━━ The records

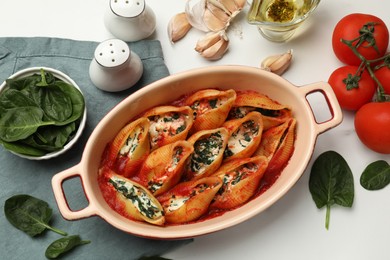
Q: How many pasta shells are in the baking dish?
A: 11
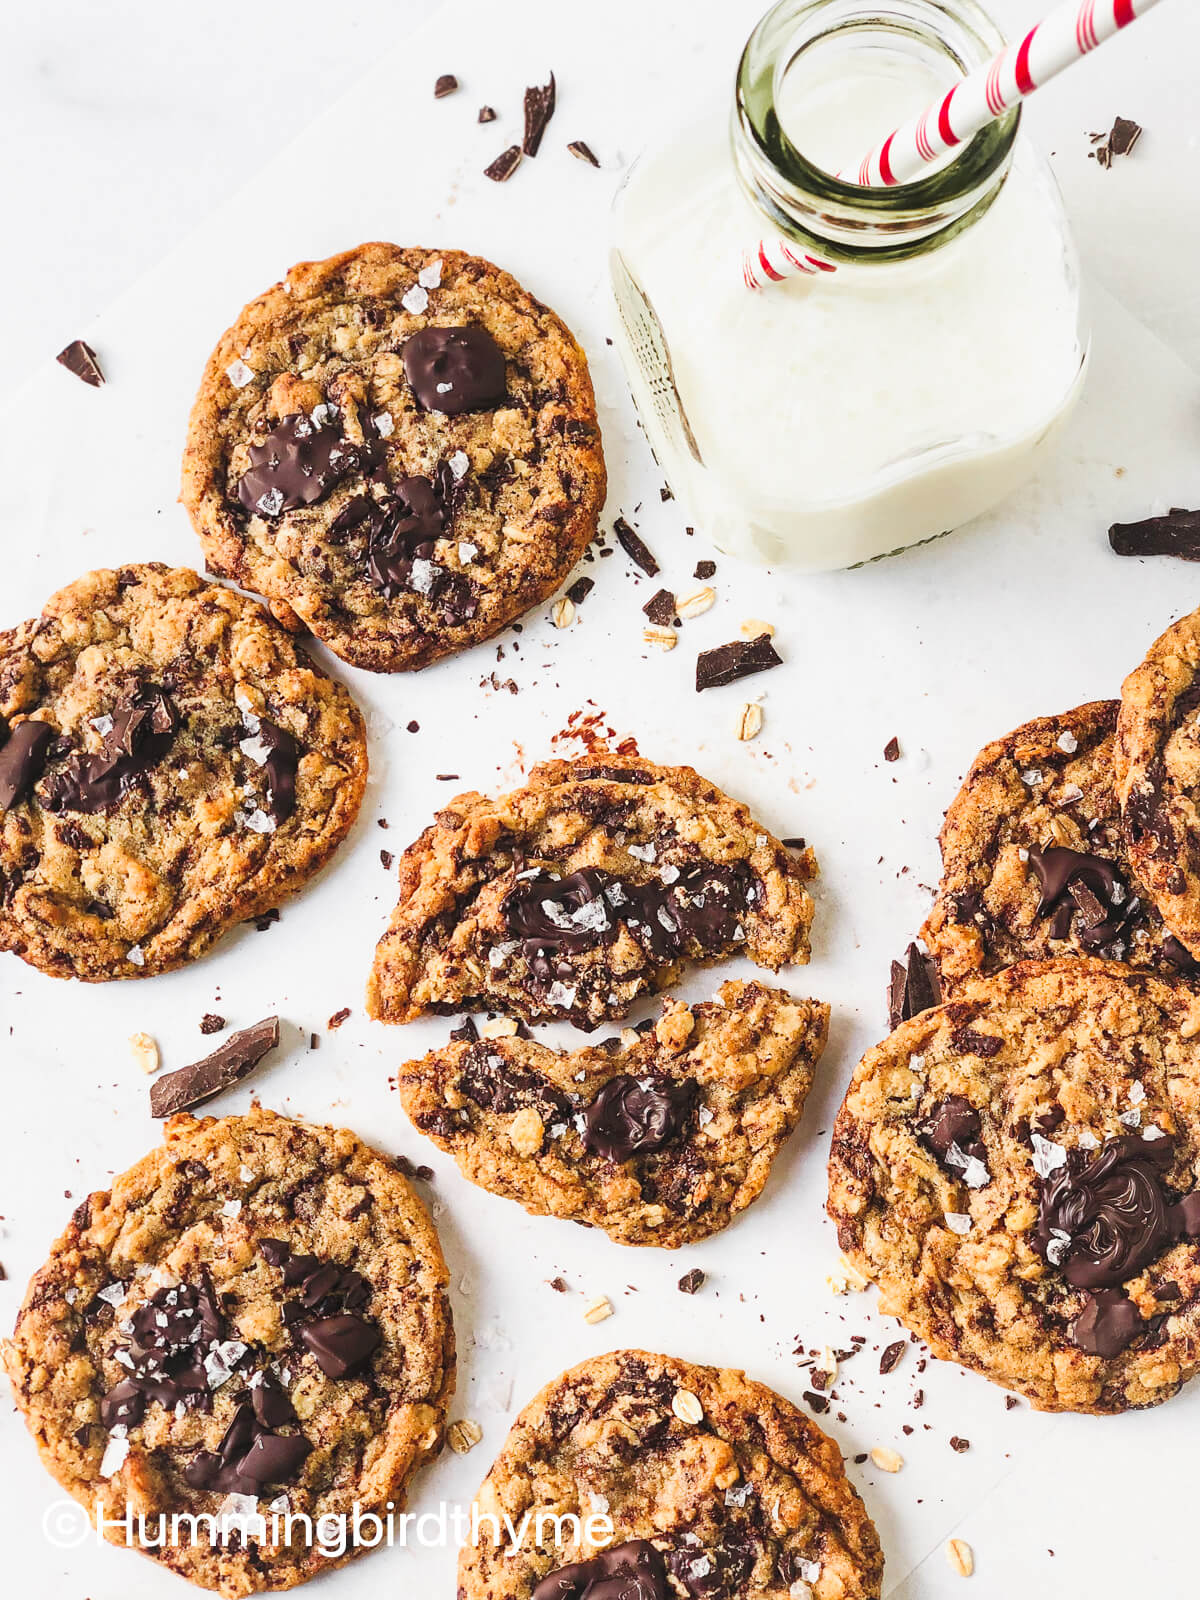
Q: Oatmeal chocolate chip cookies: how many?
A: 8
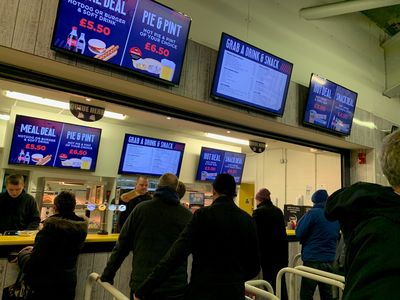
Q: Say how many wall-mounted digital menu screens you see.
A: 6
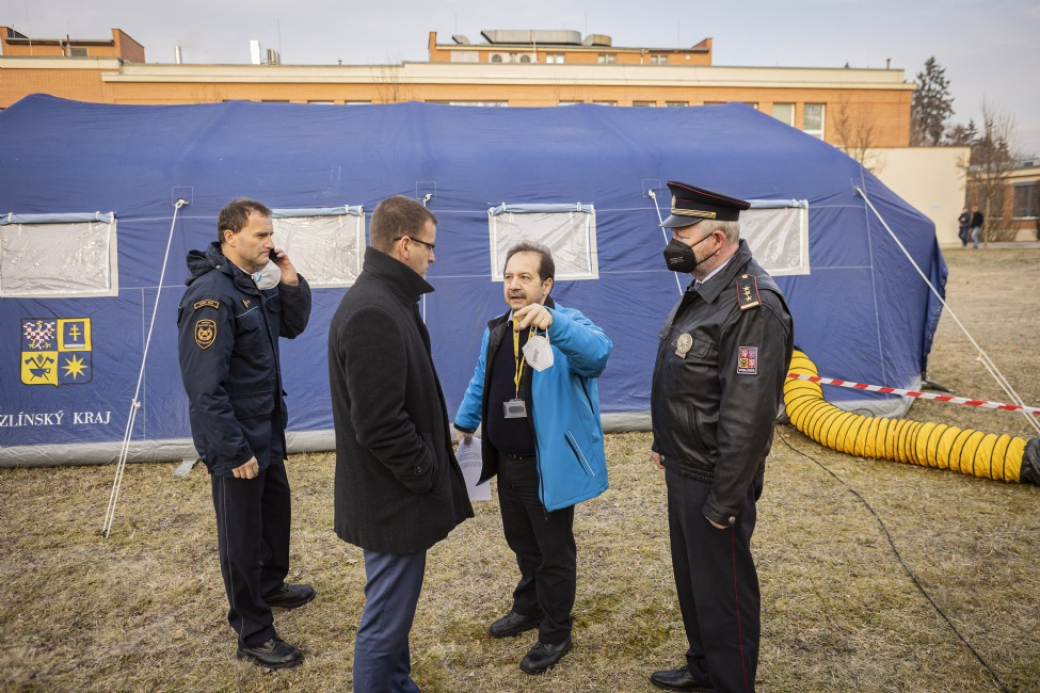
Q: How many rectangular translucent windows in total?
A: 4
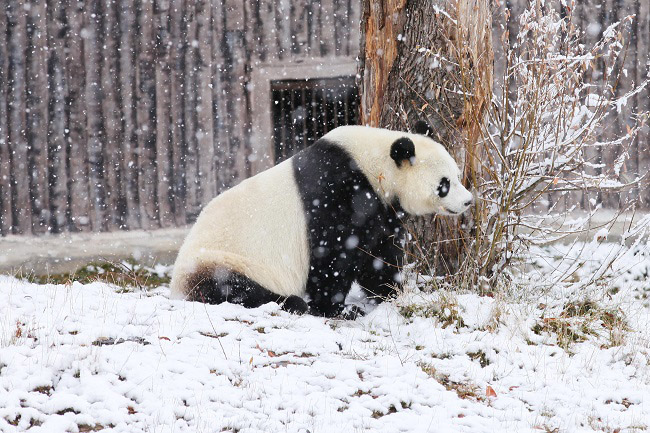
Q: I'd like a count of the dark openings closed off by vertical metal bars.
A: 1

━━━━

◆ **Task to carry out**:
Only lines containing the string "many" belong in the answer; find them in the data above and copy them.

◆ **Answer below**:
Q: How many pasta shells are in the baking dish?
Q: Oatmeal chocolate chip cookies: how many?
Q: Say how many wall-mounted digital menu screens you see.
Q: How many rectangular translucent windows in total?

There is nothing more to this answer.